> **Task item**
Whenever a line in the material below contains "lamps", copy that line.

> **Material for this task**
--------------------------------------------------

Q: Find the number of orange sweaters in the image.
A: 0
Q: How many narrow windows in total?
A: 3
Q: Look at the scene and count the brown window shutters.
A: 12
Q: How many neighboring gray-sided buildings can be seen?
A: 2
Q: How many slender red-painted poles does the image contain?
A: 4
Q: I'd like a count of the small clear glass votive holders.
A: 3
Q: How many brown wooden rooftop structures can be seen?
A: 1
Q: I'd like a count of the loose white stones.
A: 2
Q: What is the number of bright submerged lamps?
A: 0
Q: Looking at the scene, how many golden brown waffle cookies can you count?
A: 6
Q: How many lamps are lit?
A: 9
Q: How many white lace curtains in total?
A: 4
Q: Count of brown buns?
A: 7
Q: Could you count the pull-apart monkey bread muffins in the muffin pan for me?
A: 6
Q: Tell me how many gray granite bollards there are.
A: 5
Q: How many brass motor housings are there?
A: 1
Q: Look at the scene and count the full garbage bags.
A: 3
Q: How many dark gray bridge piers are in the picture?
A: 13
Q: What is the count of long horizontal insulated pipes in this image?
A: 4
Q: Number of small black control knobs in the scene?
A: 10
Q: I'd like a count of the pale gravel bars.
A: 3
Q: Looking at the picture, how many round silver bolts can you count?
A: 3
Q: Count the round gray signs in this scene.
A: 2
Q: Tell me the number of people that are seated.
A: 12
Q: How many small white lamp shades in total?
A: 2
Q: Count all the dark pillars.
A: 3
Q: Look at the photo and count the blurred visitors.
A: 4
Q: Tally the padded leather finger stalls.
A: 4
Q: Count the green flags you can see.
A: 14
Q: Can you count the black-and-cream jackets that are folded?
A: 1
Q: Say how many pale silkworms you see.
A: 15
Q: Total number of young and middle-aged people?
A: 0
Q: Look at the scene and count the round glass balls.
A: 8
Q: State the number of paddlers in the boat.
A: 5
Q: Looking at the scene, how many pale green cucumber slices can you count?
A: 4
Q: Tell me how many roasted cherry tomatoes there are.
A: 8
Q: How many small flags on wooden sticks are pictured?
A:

--------------------------------------------------

> **Exercise solution**
Q: What is the number of bright submerged lamps?
Q: How many lamps are lit?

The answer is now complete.